Now 88 and living in Raleigh, Keep is the only known surviving veteran of the battle who lives in Shelby County, said Diane Hight, founder and president of the group Forever Young Senior Veterans.


And he’s getting ready to return to the island.


Hight’s group is raising money — it’ll take $10,000, with $6,000 still to go — to fund the trip by Keep and his son Mickey, 67. They will join 60-70 other Marine veterans for a 70th anniversary gathering on the island next month, flying to Hawaii, then Guam, where the two will stay before making a one-day shuttle trip to Iwo.


“He deserves it so much,” Hight said. “He’s been through so much.”


Keep said he’s going mostly for his son’s sake. Like many World War II vets, he spent much of his postwar life suppressing memories of combat.


“He just started talking about this stuff three or four years ago,” said Mickey Keep.
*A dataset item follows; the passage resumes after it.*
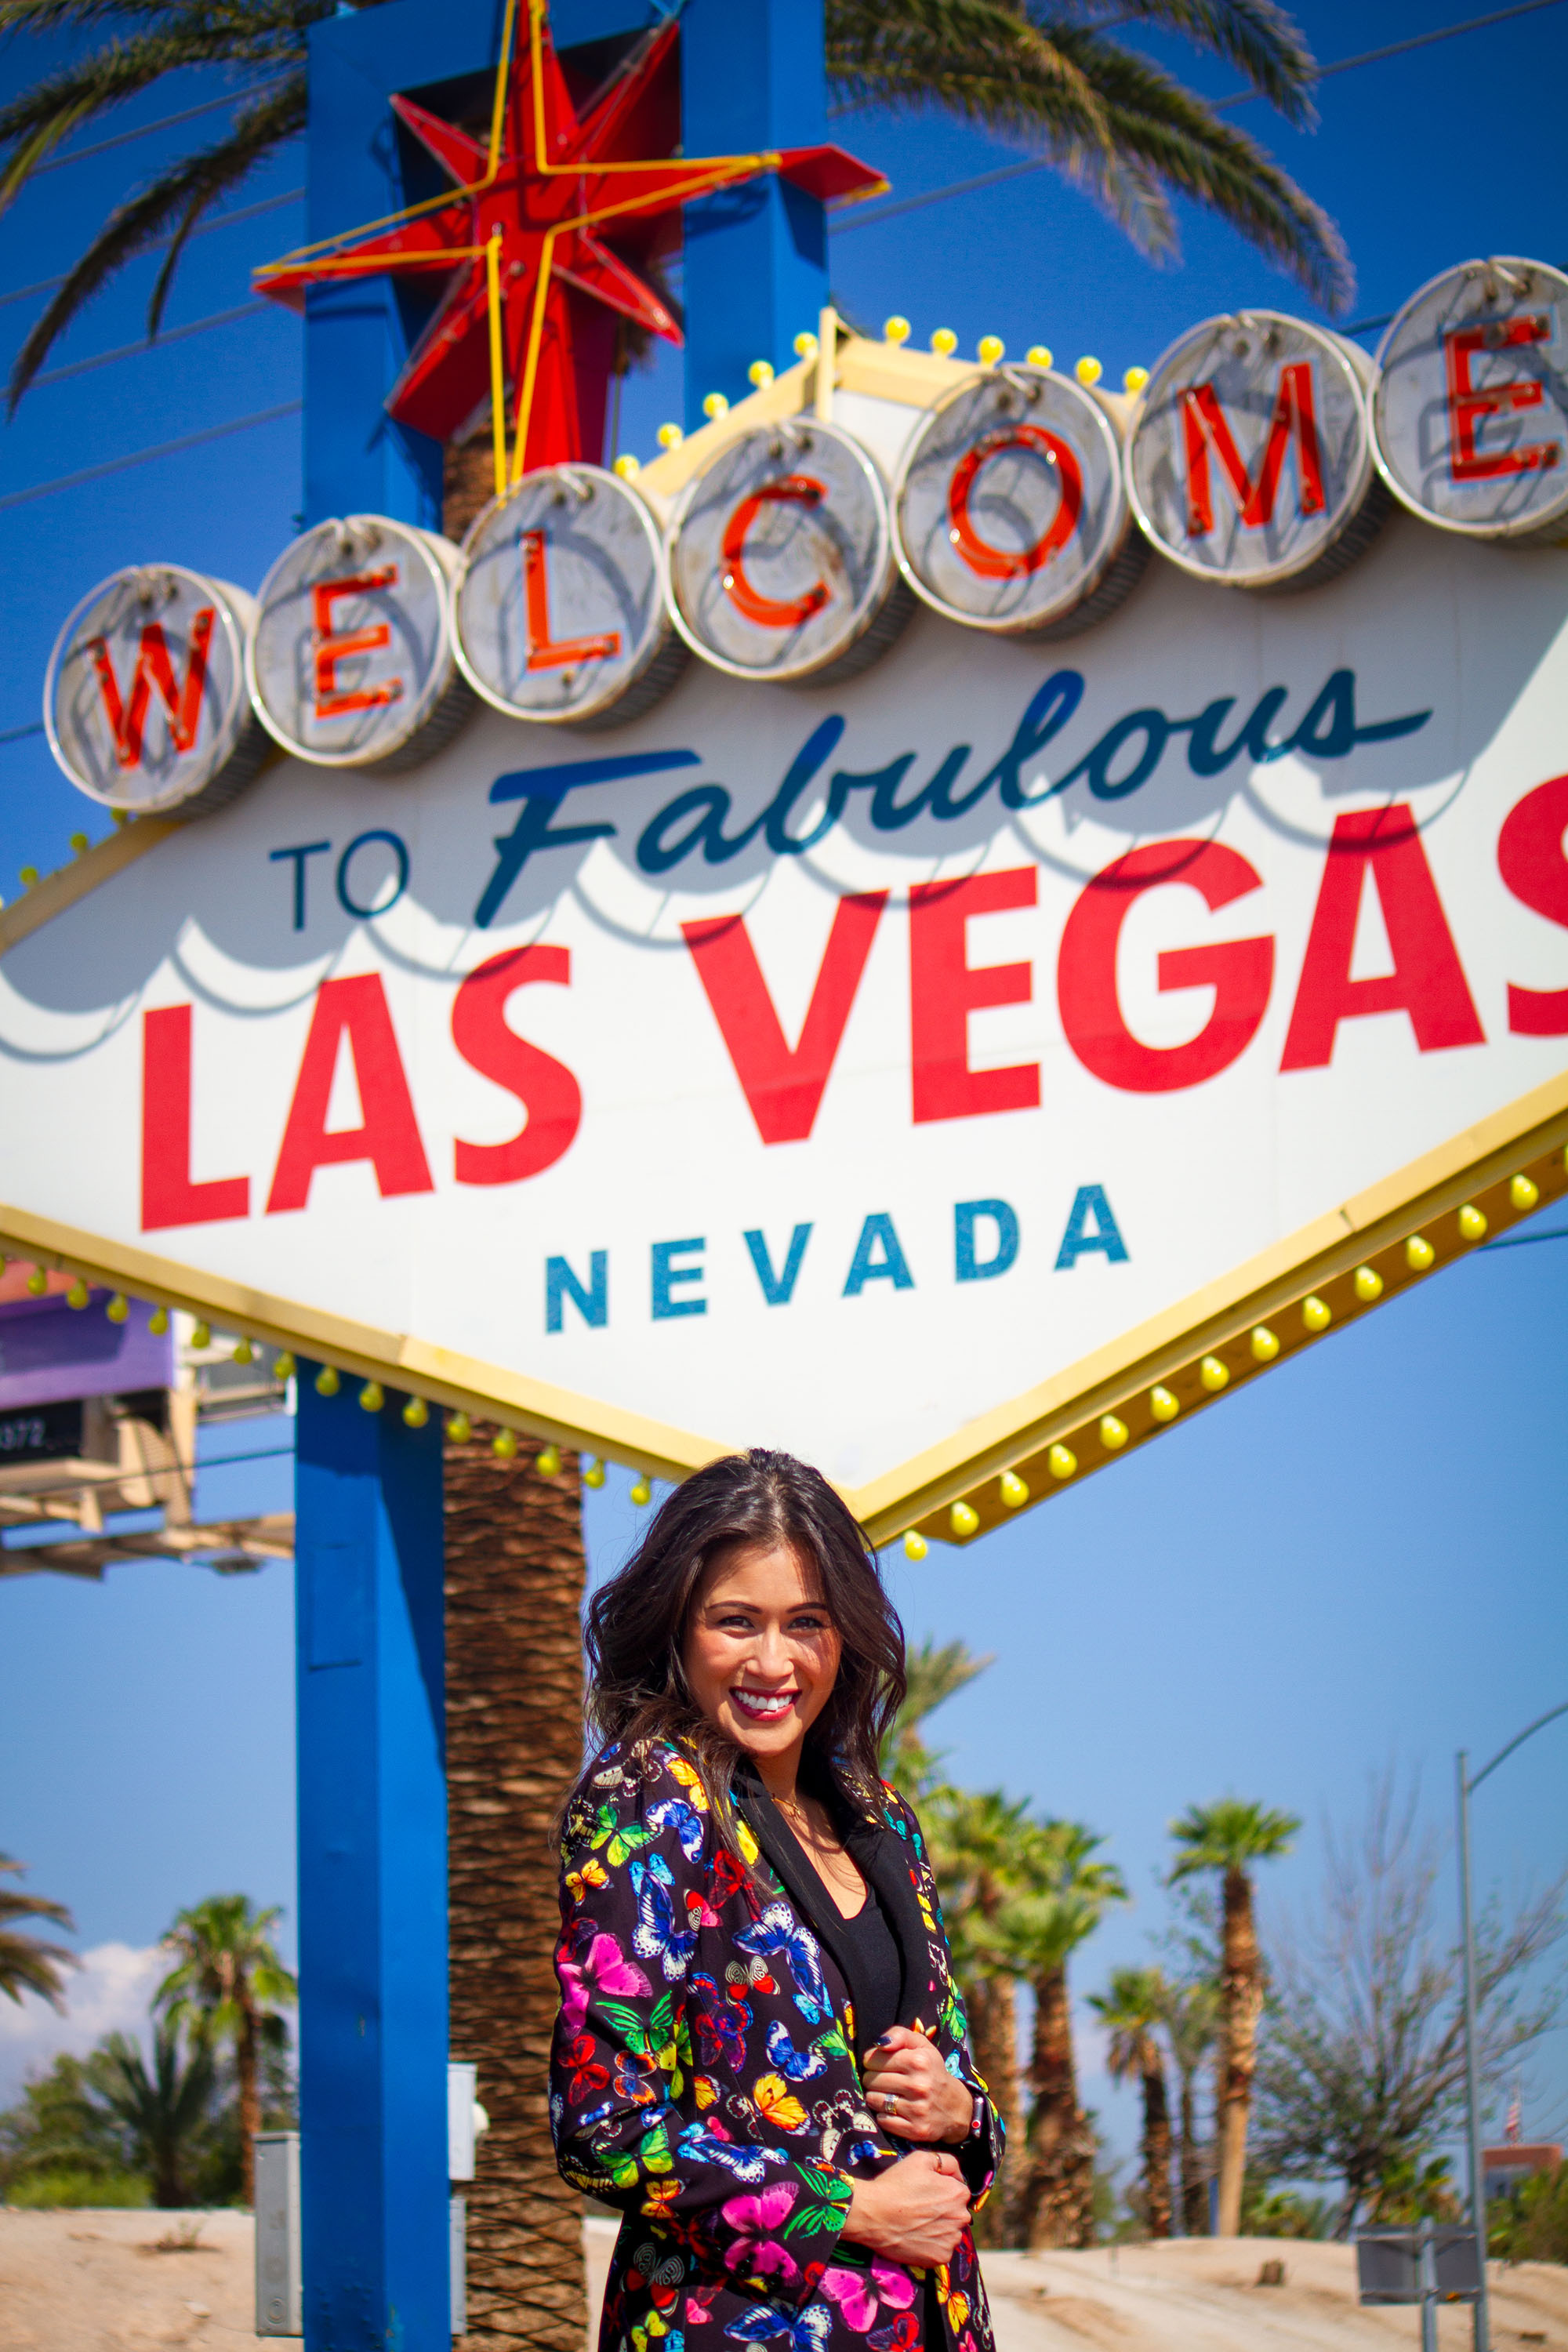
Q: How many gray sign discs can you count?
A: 7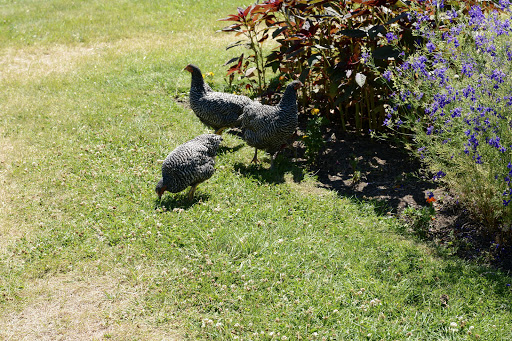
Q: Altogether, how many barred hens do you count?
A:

As horrific as his experiences during the war were, Keep’s childhood often wasn’t much better. Born in Orlando, Florida, he moved with his family to Memphis while he was an infant. His mother died from tuberculosis when he was young, and that, coupled with his poor relationship with his father, resulted in Keep being raised by his grandmother and her live-in boyfriend.


In school, he never made it past sixth grade, a consequence of his breaking a leg while playing football. Instead of returning to school after the injury, Keep took a job paying 25 cents an hour at a lumber company. It was during the Depression, and the $11 a week he earned helped the household greatly.


But the sweatshop conditions of the plant made him seek an escape. At 17, with his father signing his consent, Keep joined the Marines. It was July 1943, and the war was going full-bore.


“My grandmother had a fit,” he said.


Standing only a shade over 5-foot-5, and weighing just 132 pounds, Keep didn’t cut an imposing profile. But his toughness became evident during a series of boxing matches among recruits in which he took on, and eventually beat, bigger men.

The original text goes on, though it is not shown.